From the first line to the last, copy the listing exactly and omit the pictures.

** THE RECORDS follows **

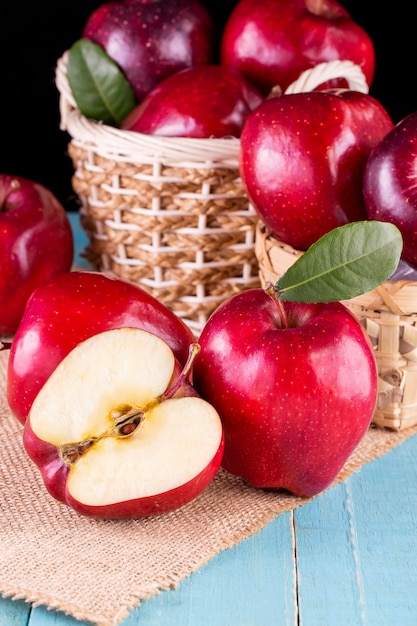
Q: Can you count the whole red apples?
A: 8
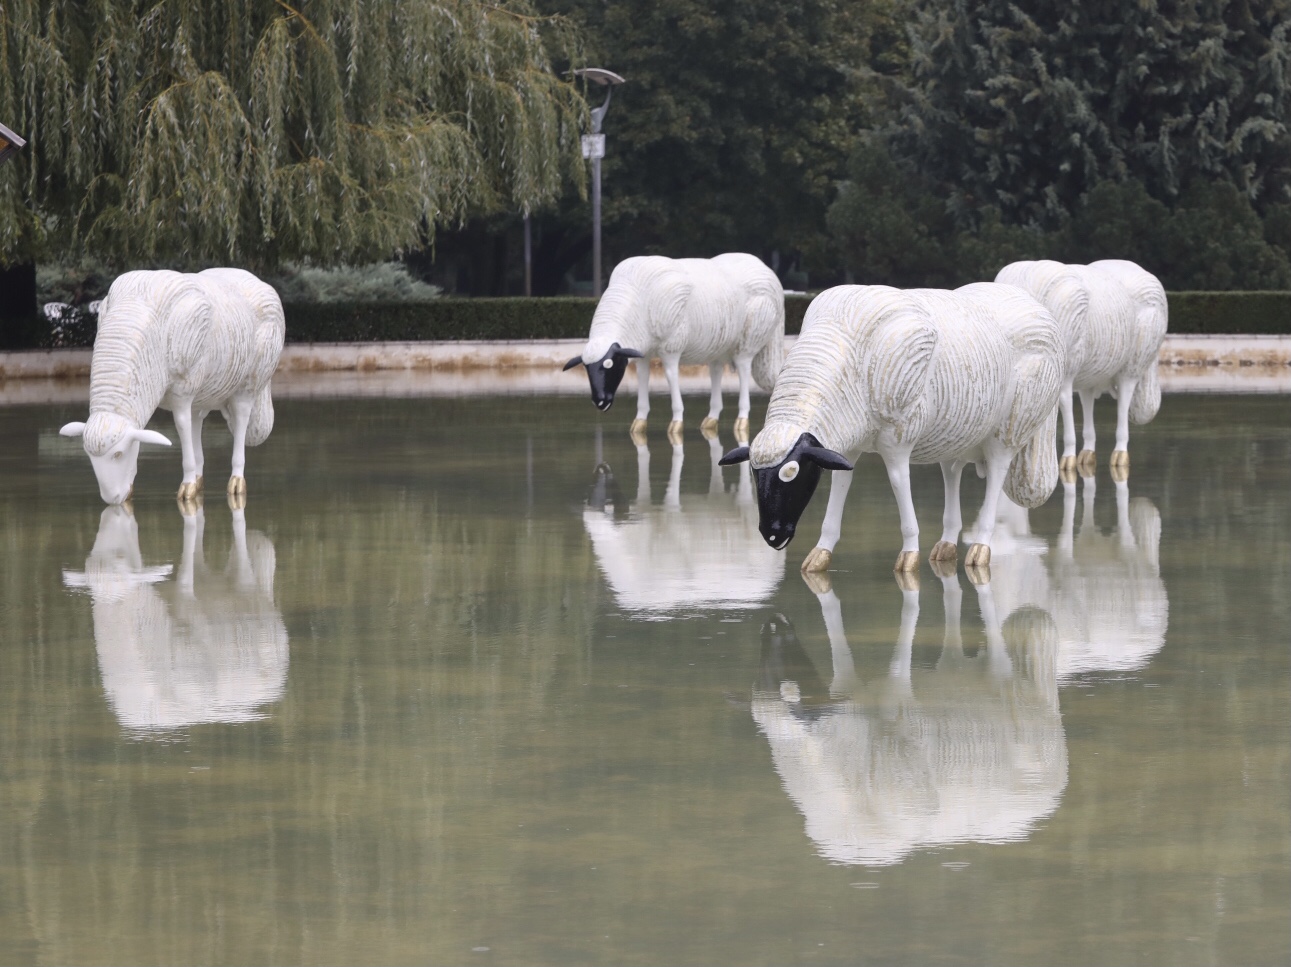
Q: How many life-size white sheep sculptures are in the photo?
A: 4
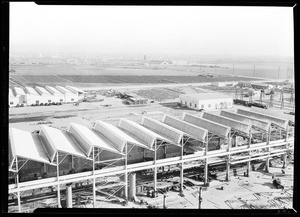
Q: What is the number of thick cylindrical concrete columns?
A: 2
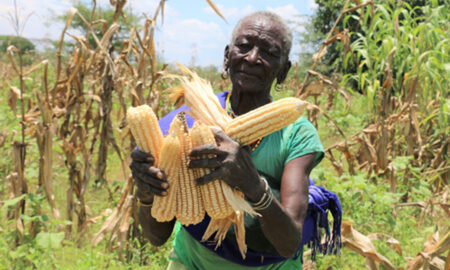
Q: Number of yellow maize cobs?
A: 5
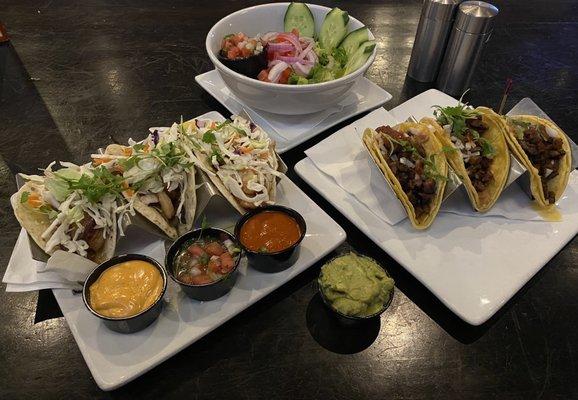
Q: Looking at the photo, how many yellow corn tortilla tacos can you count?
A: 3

** End of THE RECORDS **

* **REPLY TO THE TASK**:
Q: Can you count the whole red apples?
A: 8
Q: How many life-size white sheep sculptures are in the photo?
A: 4
Q: What is the number of thick cylindrical concrete columns?
A: 2
Q: Number of yellow maize cobs?
A: 5
Q: Looking at the photo, how many yellow corn tortilla tacos can you count?
A: 3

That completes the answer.